Work request
Pull every line from the records that has the word "many" in it.
-- Raw data follows --
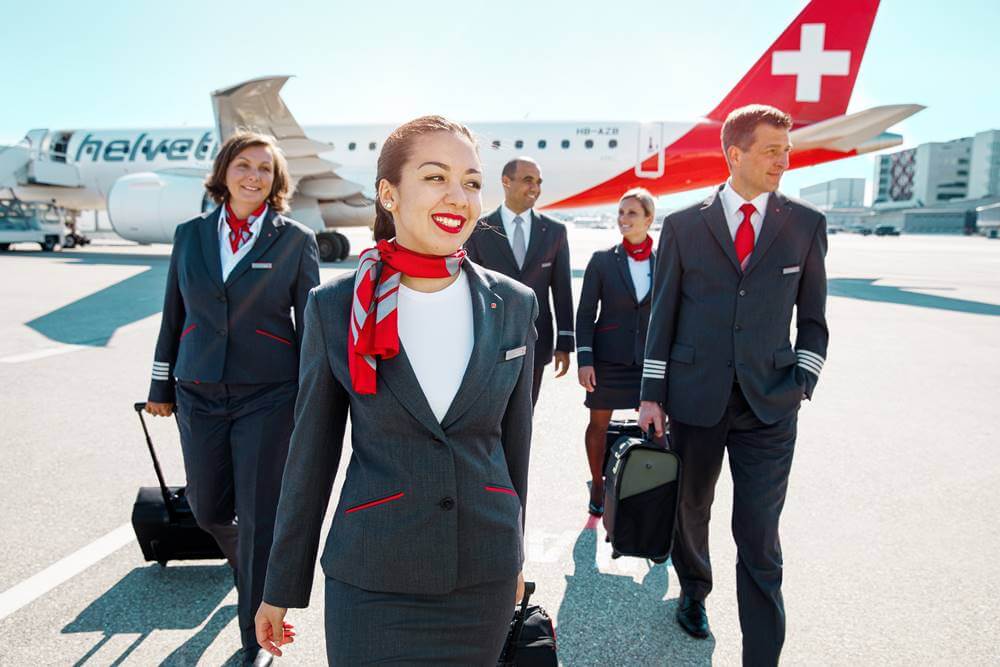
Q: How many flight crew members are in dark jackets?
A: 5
-- Raw data concluded --
-- Raw data follows --
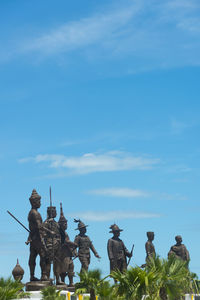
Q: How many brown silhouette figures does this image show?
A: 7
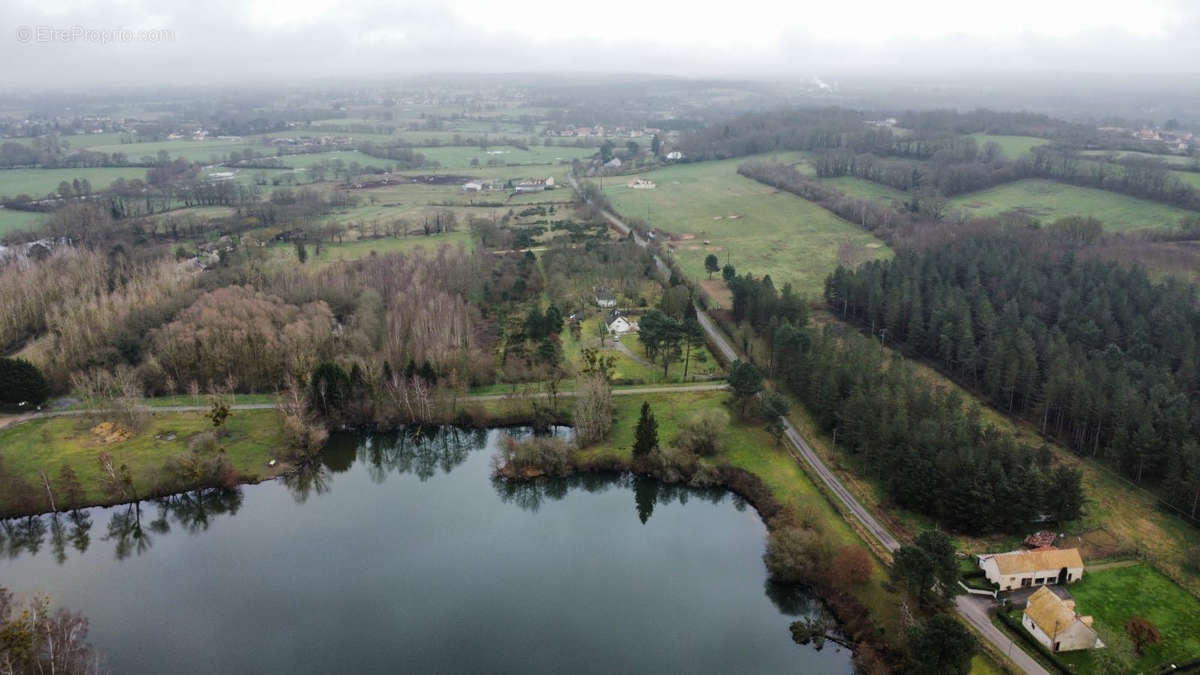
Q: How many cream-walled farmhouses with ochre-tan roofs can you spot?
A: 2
-- Raw data concluded --
Response below
Q: How many flight crew members are in dark jackets?
Q: How many brown silhouette figures does this image show?
Q: How many cream-walled farmhouses with ochre-tan roofs can you spot?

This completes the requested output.